Amino Acid Properties Based Scales Descriptors (Protein Fingerprint) with Gap Support
Source:R/pcm-03-extractProtFPGap.R
extractProtFPGap.Rd
This function calculates amino acid properties based scales descriptors (protein fingerprint) with gap support. Users can specify which AAindex properties to select from the AAindex database by specify the numerical or character index of the properties in the AAindex database.
Arguments
- x
A character vector, as the input protein sequence. Use '
-
' to represent gaps in the sequence.- index
Integer vector or character vector. Specify which AAindex properties to select from the AAindex database by specify the numerical or character index of the properties in the AAindex database. Default is
NULL
, means selecting all the AA properties in the AAindex database.- pc
Integer. Use the first pc principal components as the scales. Must be no greater than the number of AA properties provided.
- lag
The lag parameter. Must be less than the amino acids.
- scale
Logical.
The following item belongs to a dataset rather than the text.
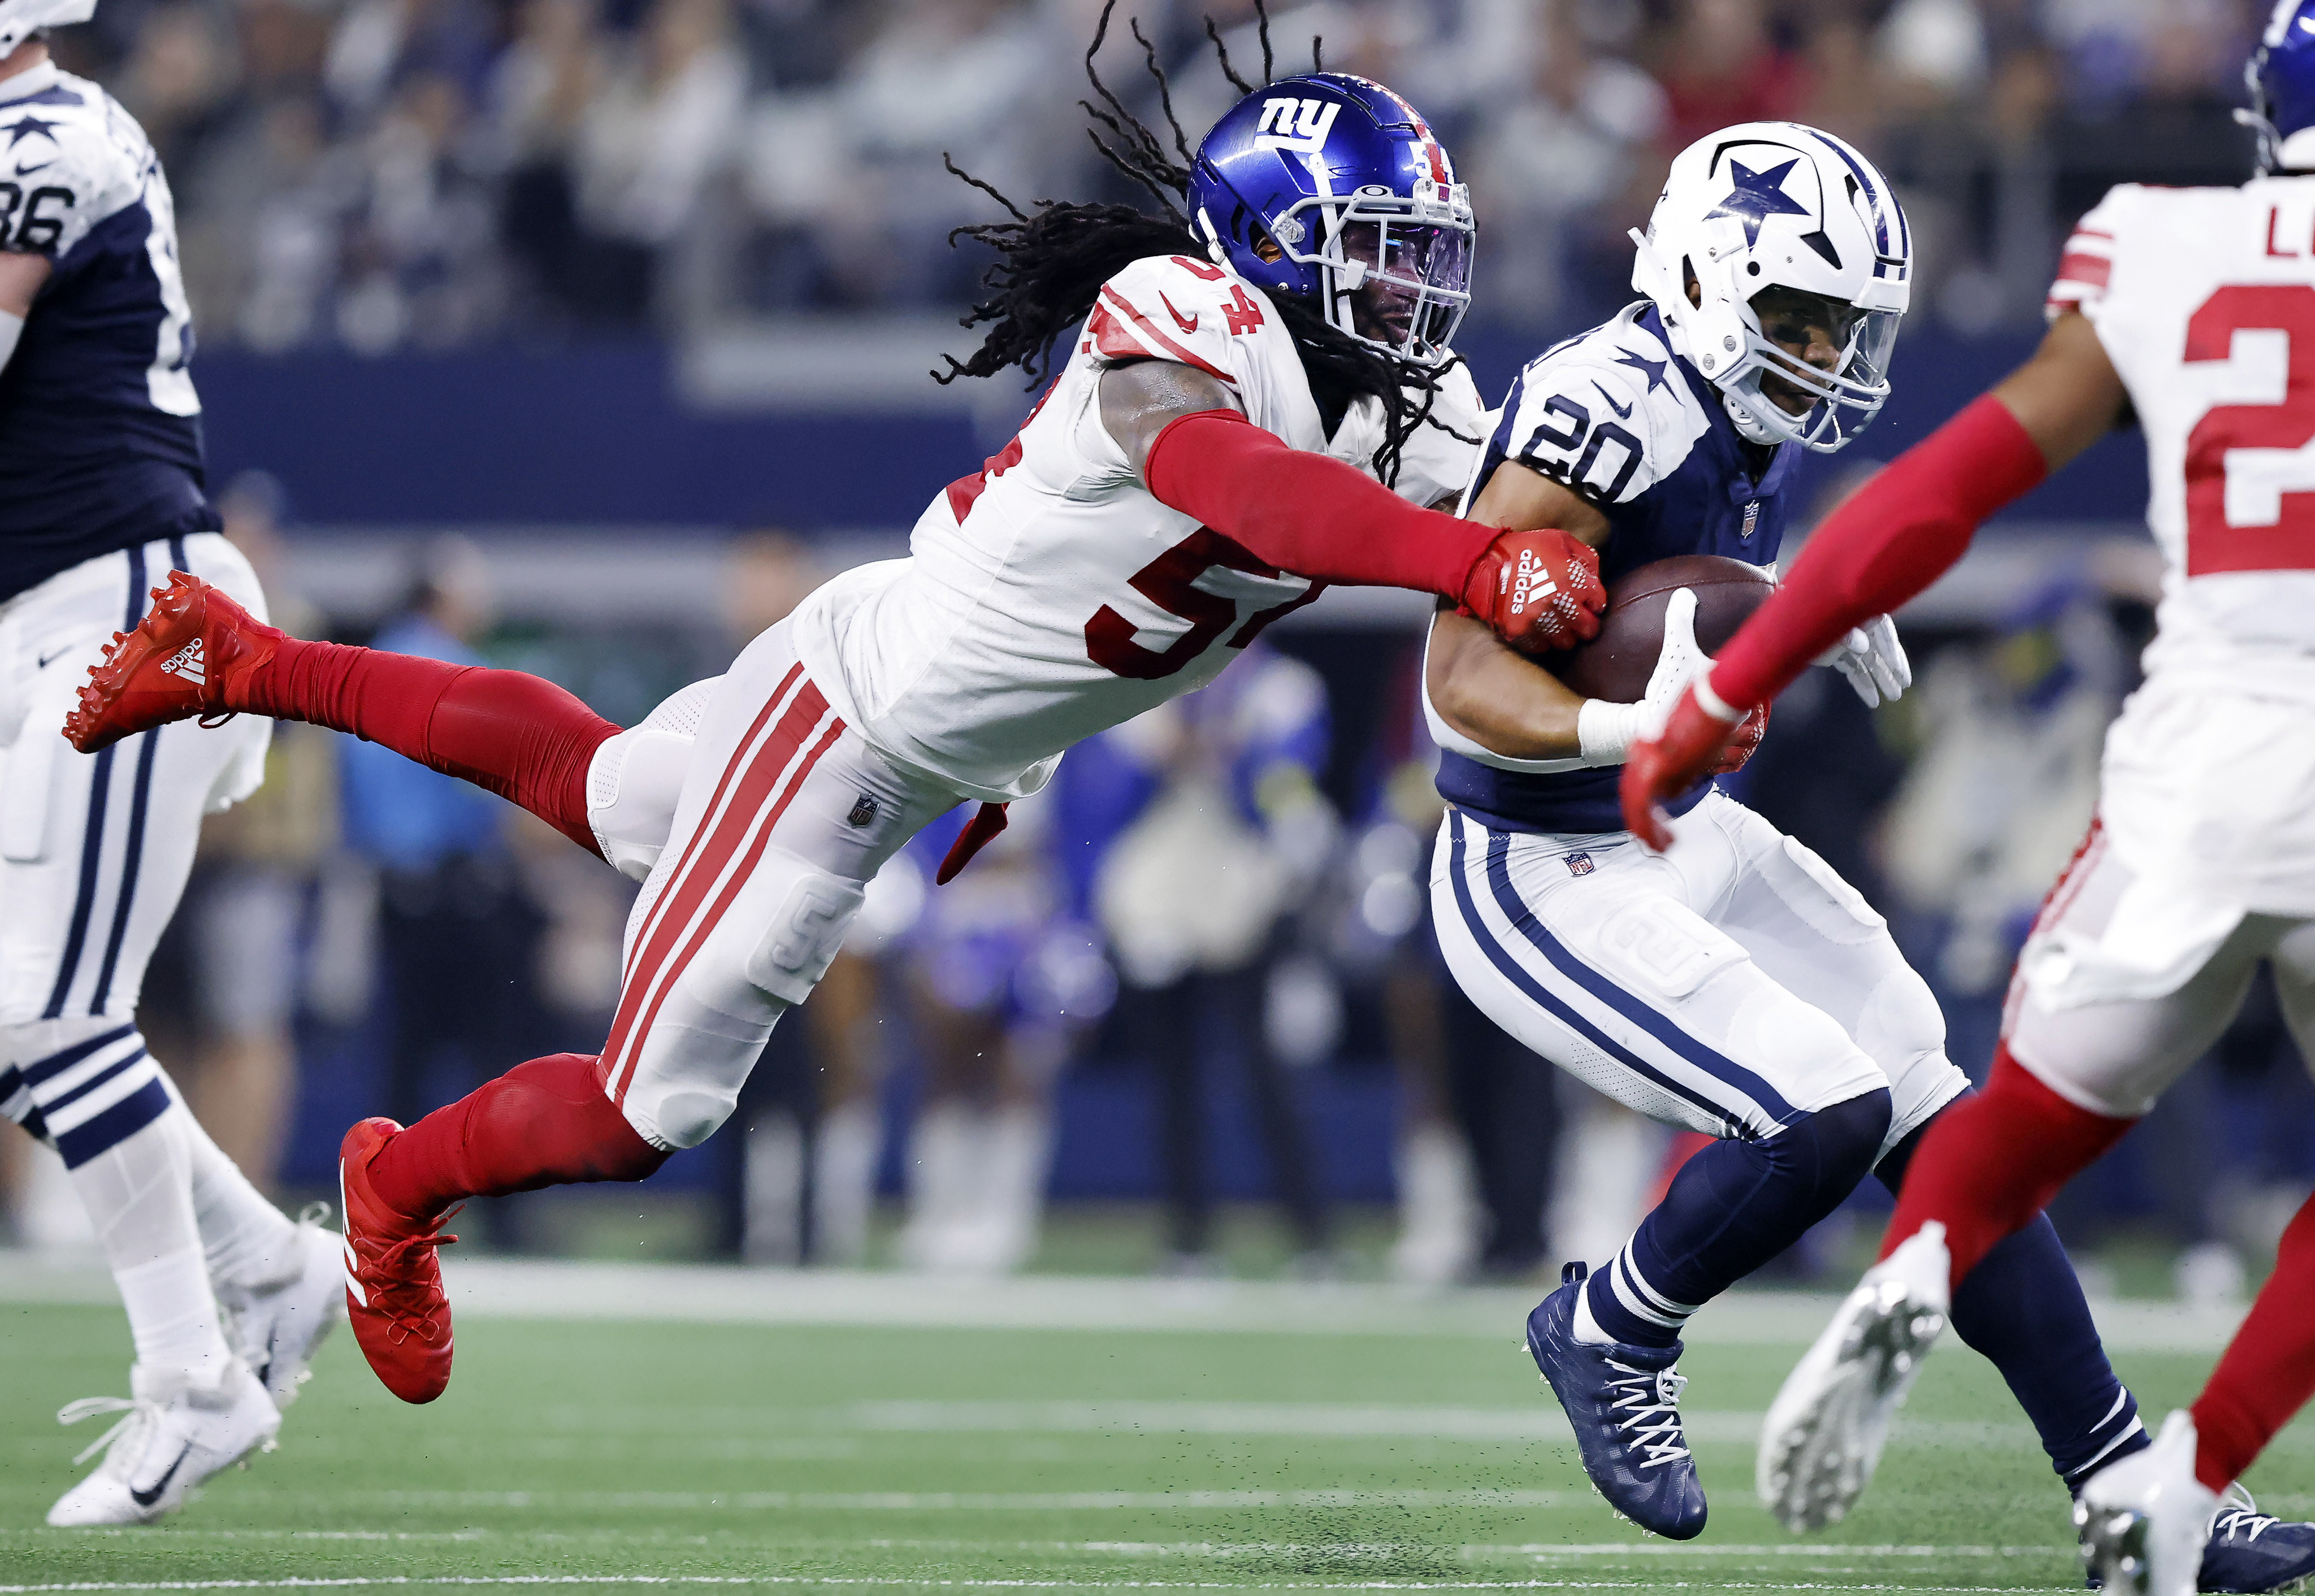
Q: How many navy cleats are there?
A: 2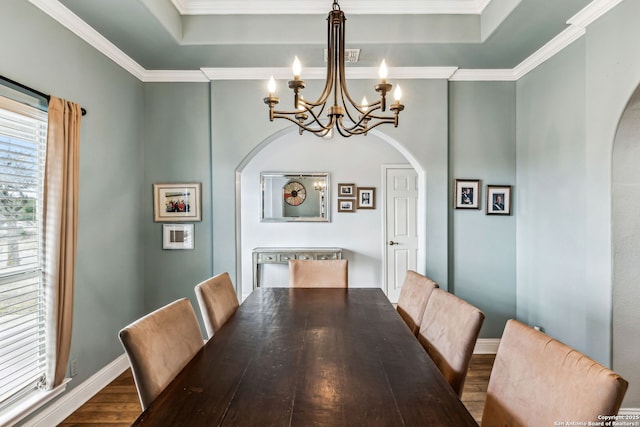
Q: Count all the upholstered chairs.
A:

Should we auto-scale the property matrix before PCA? Default is
TRUE
.- silent
Logical. Whether we print the standard deviation, proportion of variance and the cumulative proportion of the selected principal components or not. Default is
TRUE
.
Author
Nan Xiao <https://nanx.me>
Examples
# amino acid sequence with gaps
x <- readFASTA(system.file("protseq/align.fasta", package = "protr"))$`IXI_235`
fp <- extractProtFPGap(x, index = c(160:165, 258:296), pc = 5, lag = 7, silent = FALSE)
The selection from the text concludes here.